On Monday, Sept. 25, the people of Iraqi Kurdistan voted in a referendum on whether or not to pursue independence from Iraq, and by all indications the result will be a resounding “yes.”
However, all of Iraqi Kurdistan’s neighbors are deeply hostile towards the prospect of an independent Kurdish state on their borders. If Iraqi Kurdistan decides to pursue independence, it could face a debilitating economic embargo and perhaps even a military invasion. Although the American government has also publicly stated its opposition to the referendum, it must recognize that the Iraqi Kurdish drive for independence will continue with or without its support. The United States must act as a mediator between the interested parties to ensure that the Iraqi Kurds transition to independence—or at the very minimum to greater autonomy— without the Middle East plunging into yet another catastrophic regional war.
“The U.S. government is denying Iraqi Kurdistan such a chance by opposing its independence referendum…”
The Kurds are the largest stateless group in the world, with a population of 30 to 45 million spread out over a contiguous area spanning through Turkey, Syria, Iran and Iraq. The Kurds have suffered greatly in every country they occupy. For example, the Kurdish language was banned in Turkey for decades, and recently the country’s major Pro-Kurdish party has seen many of its leaders jailed. However, the Iraqi Kurds, concentrated largley in the north of the country, have endured particularly horrendous repression. Saddam Hussein’s regime killed hundreds of thousands of Kurds and employed
devastating chemical weapons against their villages—a war crime committed more recently by Bashar al-Assad in chemical weapon attacks against Syrian civilians.
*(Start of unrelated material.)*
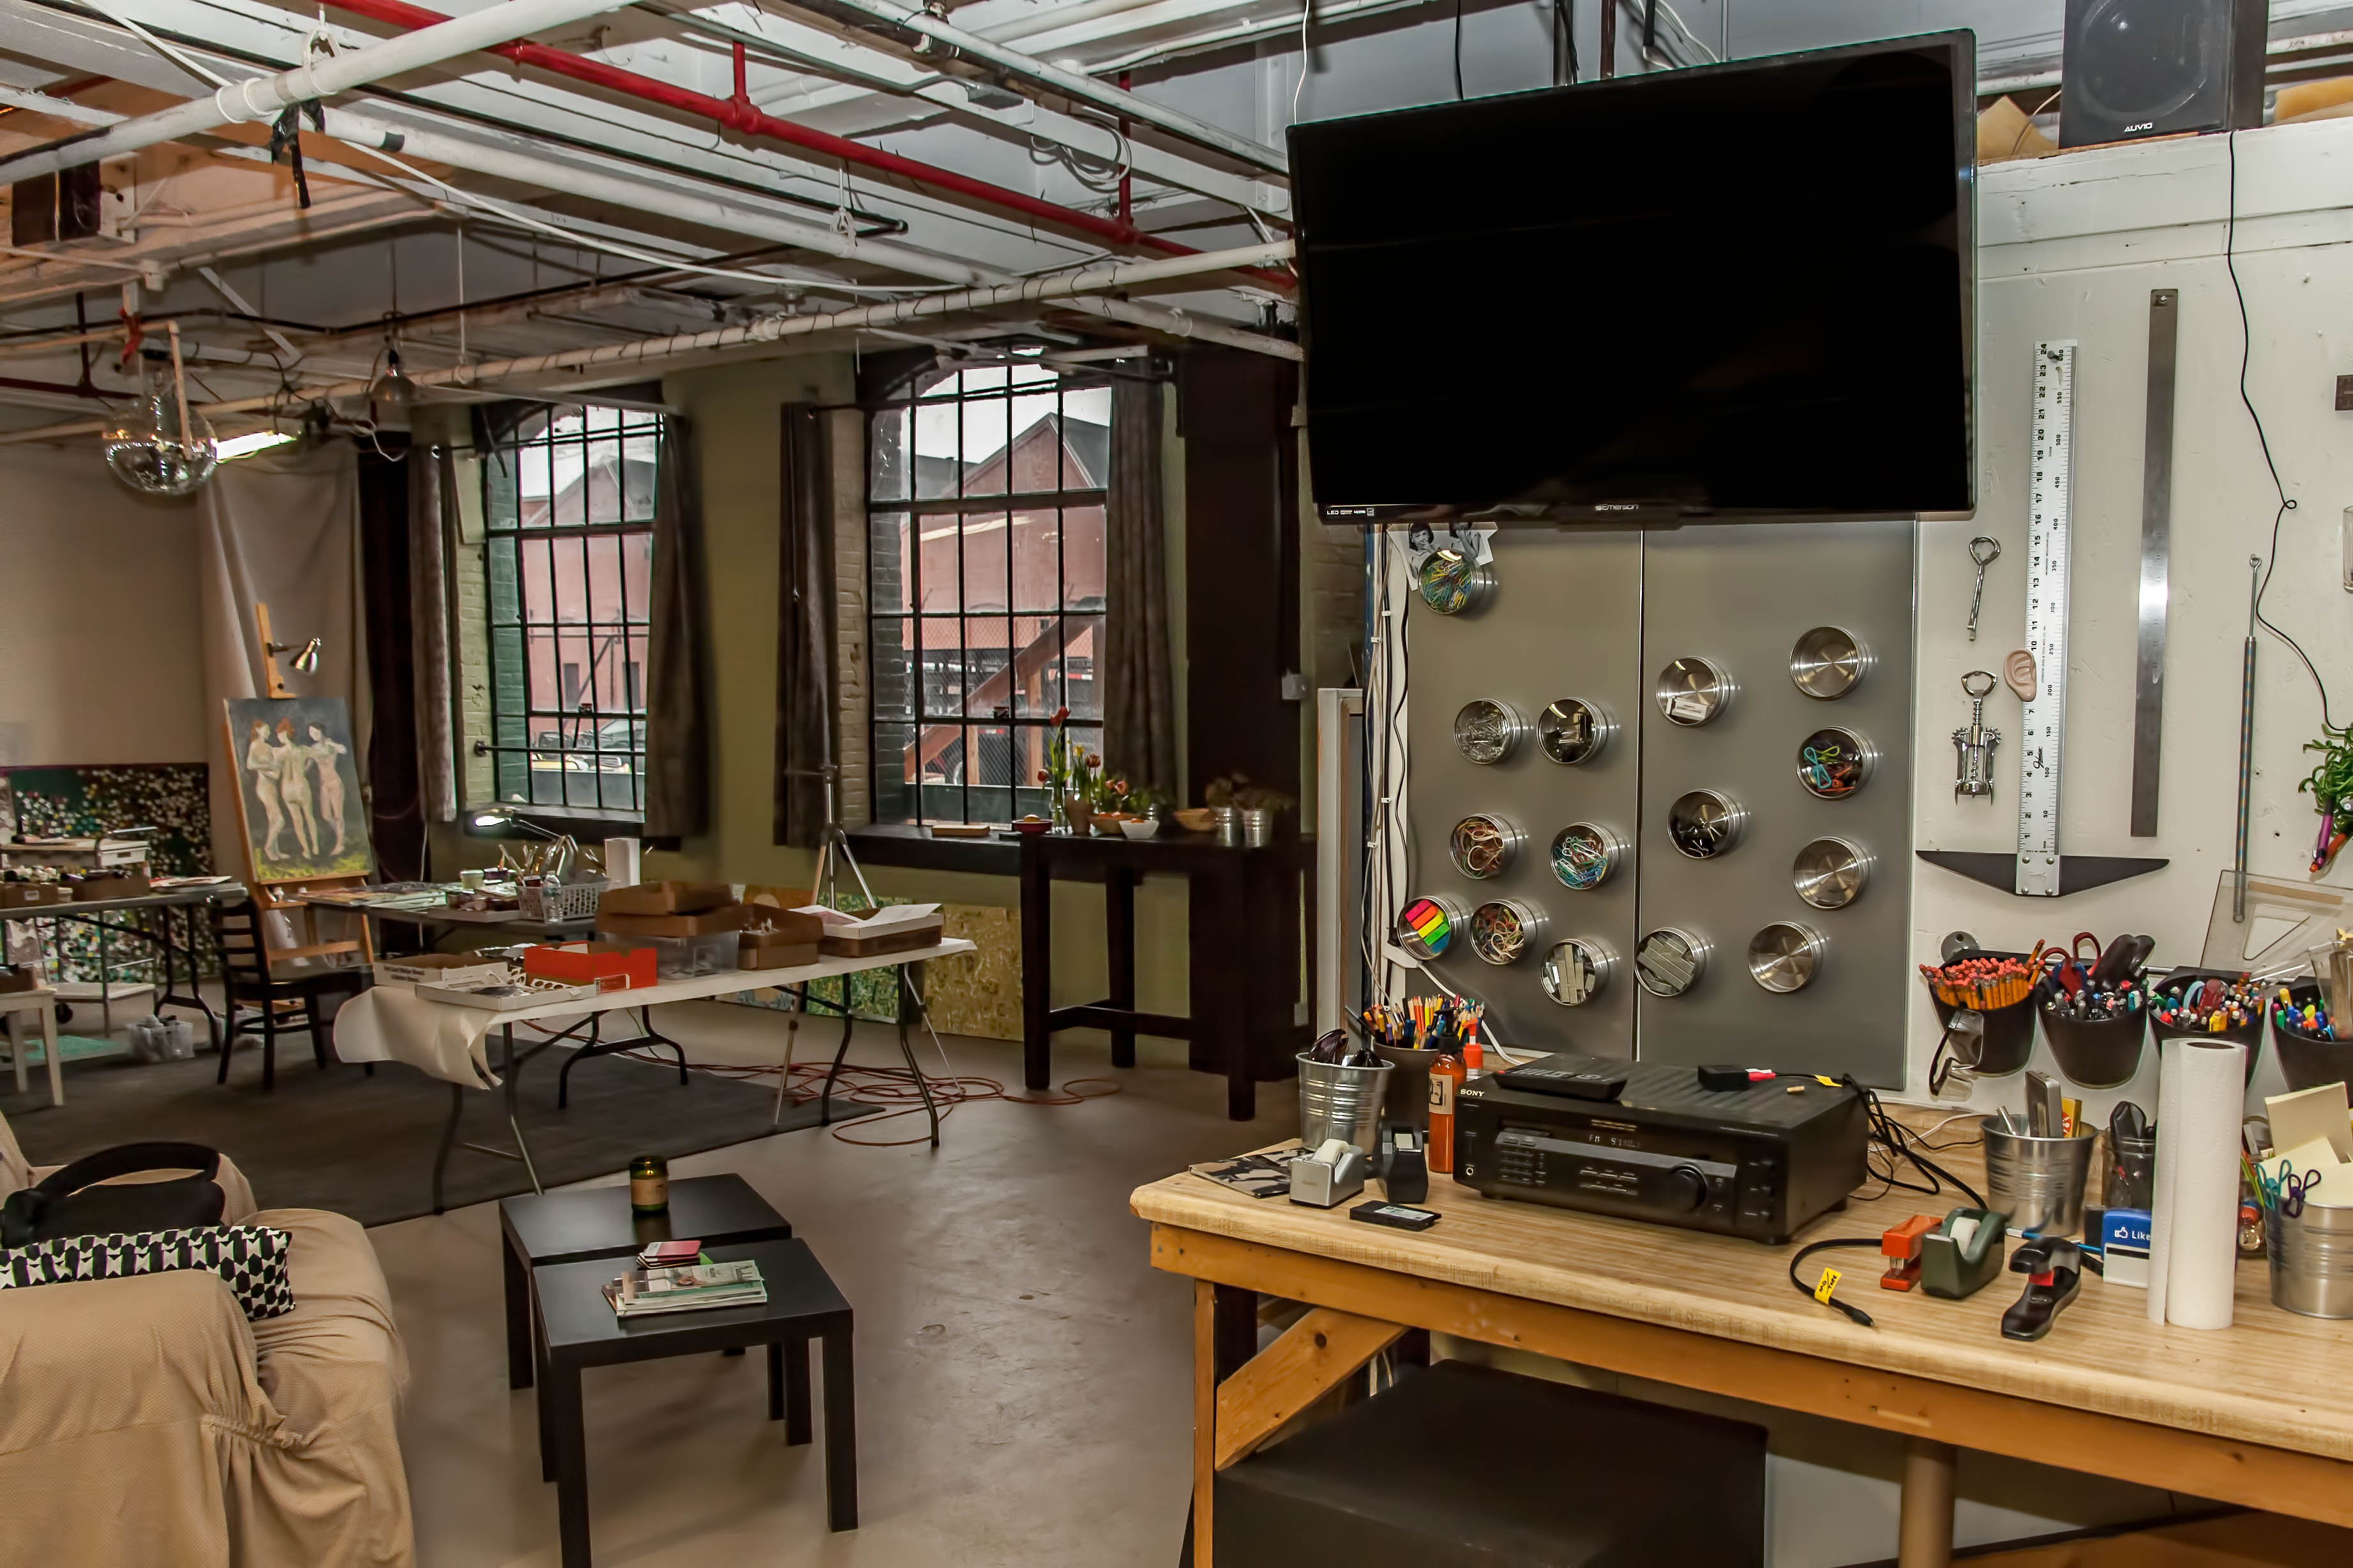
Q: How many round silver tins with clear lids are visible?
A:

After the otherwise disastrous American invasion of Iraq and the fall of Saddam Hussein’s Ba’athist government, the Kurds enthusiastically supported the formation of a new constitution that granted them greater autonomy within a united Iraq. This was to be a model federal solution for the problem of ethnic tensions in the Middle East. Nevertheless, the promises made to the Kurds in the constitutional process were violated by Prime Minister Nouri al-Maliki and his successor Haider al-Abadi, as they fostered a Shi’ite Arab majoritarianism that excluded Kurds and Sunni Arabs from the political process. The Iraqi Kurds would have been happy to remain a part of Iraq, but their hand has been forced by a federal government unwilling to follow the word of its own constitution.
There is sound reason to think that Iraqi Kurdistan could be a viable state. The Iraqi Kurdish militia, the Peshmerga, have distinguished themselves in the war against ISIS, and Iraqi Kurdistan has served as a refuge for hundreds of thousands of Iraqi Christians and Yezidis fleeing mass persecution and genocide. Although its economy and democratic structures suffer from a dangerous oligarchic streak, and it has sought to keep certain strategic non-Kurdish areas for itself, Iraqi Kurdistan has a far more open society and cleaner record than its immediate neighbors do. Iraqi Kurdistan will be, if given the chance, a welcome addition to the community of nations.
The U.S. government is denying Iraqi Kurdistan such a chance by opposing its independence referendum out of concerns that it will destabilize the region and will consume resources that must be directed to fighting ISIS. Furthermore, Syria, Turkey and Iran all oppose Iraqi Kurdish independence out of fear that their respective Kurdish regions will be galvanized to break off and join the new Kurdish state. To this point, Turkish Prime Minister Recep Tayyip Erdogan has made explicitly clear his willingness to intervene militarily in Iraqi Kurdistan, and the Iranian military staged extensive drills along its border with Iraqi Kurdistan in an eerie show of force.
“A refusal to support the Kurds would be another act of hypocrisy on the part of a power that styles itself as the global guardian of democracy…”
The surest way to prevent the Iraqi Kurdish bid for independence from devolving into a collective assault on Iraqi Kurdistan through economic and military means is for the U.S. government to firmly support Kurdish independence and act as a mediator between the relevant regional powers. Crucially, the United States should guarantee that Iraqi Kurdistan will not seek to claim Kurdish areas outside its borders. If the United States does not undertake this diplomatic role, the ensuing conflict will perpetuate the very instability that the U.S. is currently trying to avoid by not supporting the referendum. Now is the ideal time for Iraqi Kurdistan to pursue independence, precisely because Turkey, Iraq, Syria and Iran currently have so many resources devoted to fighting ISIS. There is a brief window of geopolitical time that must be exploited before Iraqi Kurdistan’s neighbors can bring their full might to bear against them.
A refusal to support the Kurds would come as yet another act of hypocrisy on the part of a superpower that styles itself as the global defender of democracy yet props up scores of corrupt dictatorships all the same. Supporting the independence of a democratic, religiously pluralist Iraqi Kurdistan is a chance for the U.S. to finally stand up for the values it claims to champion.
The Kurdish people have resolutely stood by the U.S. military in its ongoing battle against ISIS, and it is high time that the United States stands by them.